Given information »
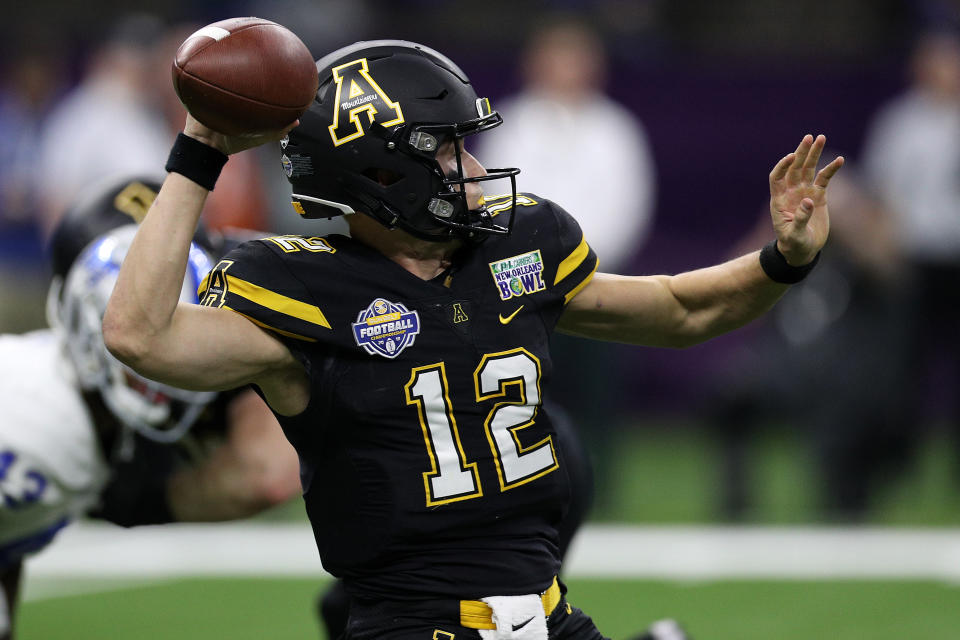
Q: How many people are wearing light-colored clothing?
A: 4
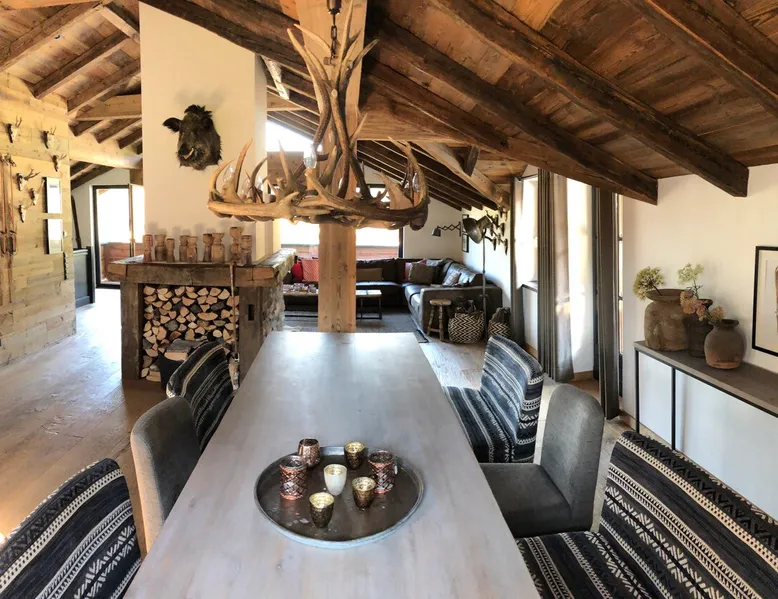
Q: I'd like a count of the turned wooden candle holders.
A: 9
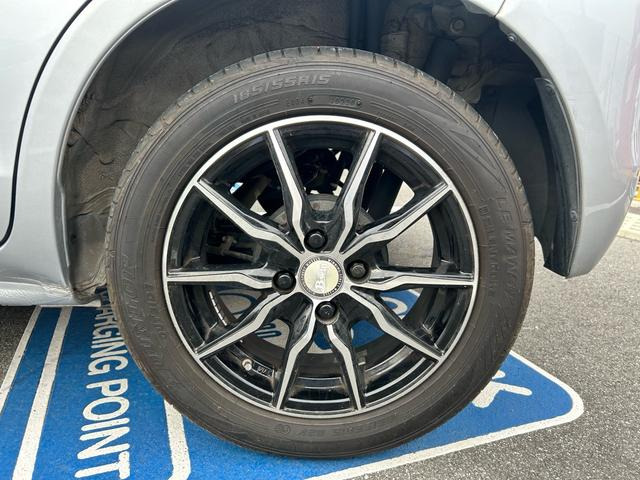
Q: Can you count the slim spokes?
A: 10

Work task » What lines in the material above hold the word "count"? Pull them out.

Task solution »
Q: I'd like a count of the turned wooden candle holders.
Q: Can you count the slim spokes?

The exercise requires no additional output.